Gather all lines in the entries below that include the word "rusty".

── MATERIAL PROVIDED ──

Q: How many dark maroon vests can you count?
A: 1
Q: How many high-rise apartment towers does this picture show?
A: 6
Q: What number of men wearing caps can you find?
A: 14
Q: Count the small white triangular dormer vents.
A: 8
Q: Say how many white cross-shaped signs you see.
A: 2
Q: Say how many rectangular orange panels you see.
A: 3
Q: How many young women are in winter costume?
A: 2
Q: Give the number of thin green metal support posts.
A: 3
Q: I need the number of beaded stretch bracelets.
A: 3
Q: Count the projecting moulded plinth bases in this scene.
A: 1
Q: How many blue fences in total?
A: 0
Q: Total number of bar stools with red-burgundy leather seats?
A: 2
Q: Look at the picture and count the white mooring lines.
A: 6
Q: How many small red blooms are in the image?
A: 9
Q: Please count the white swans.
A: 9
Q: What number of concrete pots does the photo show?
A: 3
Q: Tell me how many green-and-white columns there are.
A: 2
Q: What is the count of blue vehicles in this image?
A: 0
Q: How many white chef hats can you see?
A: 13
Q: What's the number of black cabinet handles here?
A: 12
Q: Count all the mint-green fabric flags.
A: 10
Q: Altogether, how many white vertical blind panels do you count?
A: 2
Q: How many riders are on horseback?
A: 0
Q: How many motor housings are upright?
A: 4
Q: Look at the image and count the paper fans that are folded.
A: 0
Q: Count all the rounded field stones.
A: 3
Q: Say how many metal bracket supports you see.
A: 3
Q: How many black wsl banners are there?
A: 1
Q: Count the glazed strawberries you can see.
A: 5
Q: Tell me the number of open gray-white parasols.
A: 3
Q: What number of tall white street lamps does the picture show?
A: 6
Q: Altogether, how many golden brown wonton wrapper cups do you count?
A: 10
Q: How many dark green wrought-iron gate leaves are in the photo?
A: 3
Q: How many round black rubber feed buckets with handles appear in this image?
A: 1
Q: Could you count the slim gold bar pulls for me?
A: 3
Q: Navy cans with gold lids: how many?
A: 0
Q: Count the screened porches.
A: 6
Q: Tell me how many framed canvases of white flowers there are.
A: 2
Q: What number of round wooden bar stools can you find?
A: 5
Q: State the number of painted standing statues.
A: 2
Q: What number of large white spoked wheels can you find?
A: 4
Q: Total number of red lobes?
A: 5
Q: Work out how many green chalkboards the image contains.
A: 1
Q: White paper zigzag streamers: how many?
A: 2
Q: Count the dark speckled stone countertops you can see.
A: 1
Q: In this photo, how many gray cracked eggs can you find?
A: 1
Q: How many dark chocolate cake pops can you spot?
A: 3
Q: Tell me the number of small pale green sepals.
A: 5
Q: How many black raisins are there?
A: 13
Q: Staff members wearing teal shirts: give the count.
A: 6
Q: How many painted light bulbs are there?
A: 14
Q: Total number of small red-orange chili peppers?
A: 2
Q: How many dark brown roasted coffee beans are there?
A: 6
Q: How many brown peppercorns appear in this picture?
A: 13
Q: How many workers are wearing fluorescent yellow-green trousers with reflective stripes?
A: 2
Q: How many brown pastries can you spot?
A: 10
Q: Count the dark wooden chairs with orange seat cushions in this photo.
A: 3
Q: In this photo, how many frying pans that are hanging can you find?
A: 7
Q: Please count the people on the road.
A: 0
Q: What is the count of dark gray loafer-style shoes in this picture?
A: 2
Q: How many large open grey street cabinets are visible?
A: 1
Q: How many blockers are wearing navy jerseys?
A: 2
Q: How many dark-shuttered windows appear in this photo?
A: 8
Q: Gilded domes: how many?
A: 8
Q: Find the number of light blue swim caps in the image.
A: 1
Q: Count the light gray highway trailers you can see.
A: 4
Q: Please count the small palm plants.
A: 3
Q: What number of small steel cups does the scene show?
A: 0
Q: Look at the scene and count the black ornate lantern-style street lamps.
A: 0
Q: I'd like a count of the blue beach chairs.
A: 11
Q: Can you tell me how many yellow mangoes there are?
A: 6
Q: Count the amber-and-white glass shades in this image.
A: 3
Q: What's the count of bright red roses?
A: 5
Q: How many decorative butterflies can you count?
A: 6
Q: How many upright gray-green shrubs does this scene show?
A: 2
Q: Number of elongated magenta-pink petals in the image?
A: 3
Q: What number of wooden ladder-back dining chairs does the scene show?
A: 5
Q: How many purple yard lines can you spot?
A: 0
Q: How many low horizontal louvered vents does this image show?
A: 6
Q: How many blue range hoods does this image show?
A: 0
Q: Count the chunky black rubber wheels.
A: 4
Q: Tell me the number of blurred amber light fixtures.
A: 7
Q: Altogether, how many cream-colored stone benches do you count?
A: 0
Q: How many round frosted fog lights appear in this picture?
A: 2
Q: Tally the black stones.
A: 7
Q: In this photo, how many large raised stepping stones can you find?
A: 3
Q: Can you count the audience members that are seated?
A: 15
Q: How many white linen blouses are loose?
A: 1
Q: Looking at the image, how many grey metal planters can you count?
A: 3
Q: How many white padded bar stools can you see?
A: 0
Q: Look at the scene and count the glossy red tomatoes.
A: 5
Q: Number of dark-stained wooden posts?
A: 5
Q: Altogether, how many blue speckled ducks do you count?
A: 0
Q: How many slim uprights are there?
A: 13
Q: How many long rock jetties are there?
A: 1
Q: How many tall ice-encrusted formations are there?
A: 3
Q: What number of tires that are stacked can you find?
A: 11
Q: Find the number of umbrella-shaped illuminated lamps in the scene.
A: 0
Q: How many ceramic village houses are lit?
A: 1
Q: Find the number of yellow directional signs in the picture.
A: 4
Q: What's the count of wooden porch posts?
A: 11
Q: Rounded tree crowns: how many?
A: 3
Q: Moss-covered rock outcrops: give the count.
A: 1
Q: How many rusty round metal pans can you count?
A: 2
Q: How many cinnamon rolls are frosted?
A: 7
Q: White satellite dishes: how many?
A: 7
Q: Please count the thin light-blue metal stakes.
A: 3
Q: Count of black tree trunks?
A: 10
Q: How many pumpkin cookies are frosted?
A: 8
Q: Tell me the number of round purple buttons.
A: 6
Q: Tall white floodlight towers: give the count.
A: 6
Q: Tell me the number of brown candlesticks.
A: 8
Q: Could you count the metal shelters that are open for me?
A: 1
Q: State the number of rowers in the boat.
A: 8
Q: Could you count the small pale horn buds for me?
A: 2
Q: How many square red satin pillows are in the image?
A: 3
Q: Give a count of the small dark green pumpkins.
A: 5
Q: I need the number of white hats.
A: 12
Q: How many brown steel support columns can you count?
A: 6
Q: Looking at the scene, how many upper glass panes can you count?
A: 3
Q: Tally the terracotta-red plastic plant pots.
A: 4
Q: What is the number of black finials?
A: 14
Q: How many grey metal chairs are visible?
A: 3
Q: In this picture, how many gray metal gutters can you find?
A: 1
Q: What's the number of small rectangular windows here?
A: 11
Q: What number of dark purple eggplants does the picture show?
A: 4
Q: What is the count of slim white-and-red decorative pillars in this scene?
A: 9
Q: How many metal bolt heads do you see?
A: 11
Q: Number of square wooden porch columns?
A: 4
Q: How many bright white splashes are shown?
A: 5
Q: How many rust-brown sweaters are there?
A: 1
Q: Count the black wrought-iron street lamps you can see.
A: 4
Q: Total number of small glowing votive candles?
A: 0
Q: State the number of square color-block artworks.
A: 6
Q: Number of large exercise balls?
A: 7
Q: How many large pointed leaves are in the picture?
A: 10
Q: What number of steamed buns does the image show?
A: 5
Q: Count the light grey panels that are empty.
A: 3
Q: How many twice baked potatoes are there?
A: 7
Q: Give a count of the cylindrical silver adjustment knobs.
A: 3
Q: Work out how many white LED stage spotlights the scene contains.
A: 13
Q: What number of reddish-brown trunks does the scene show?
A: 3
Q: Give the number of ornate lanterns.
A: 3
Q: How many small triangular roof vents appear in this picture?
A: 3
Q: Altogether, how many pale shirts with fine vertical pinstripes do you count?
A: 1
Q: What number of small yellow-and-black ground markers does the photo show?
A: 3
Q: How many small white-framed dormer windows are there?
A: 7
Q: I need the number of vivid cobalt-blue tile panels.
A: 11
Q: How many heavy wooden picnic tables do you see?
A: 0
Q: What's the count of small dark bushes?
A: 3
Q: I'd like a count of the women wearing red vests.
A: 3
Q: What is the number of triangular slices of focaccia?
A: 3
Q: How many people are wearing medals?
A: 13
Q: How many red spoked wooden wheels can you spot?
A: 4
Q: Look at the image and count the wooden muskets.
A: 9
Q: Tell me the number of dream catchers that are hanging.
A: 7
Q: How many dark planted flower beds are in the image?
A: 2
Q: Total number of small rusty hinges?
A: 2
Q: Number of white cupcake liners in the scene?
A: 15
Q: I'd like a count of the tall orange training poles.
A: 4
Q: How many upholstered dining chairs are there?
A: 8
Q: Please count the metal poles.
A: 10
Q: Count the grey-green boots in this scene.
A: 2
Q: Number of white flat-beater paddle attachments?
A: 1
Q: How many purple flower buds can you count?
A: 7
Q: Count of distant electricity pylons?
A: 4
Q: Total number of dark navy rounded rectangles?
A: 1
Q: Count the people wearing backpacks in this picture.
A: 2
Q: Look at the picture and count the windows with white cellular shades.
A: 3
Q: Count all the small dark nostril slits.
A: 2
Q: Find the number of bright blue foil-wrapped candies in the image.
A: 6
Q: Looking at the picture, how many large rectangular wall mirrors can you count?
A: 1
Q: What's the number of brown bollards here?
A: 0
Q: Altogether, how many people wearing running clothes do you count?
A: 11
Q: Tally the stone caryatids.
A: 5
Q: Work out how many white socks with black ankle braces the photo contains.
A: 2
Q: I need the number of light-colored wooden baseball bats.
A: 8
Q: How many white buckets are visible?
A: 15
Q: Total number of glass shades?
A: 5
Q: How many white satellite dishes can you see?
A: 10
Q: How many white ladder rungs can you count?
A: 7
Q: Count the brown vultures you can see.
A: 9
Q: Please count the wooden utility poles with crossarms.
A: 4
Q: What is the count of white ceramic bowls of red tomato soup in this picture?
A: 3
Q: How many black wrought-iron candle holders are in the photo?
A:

───

SOLUTION TO THE PROBLEM:
Q: How many rusty round metal pans can you count?
Q: Total number of small rusty hinges?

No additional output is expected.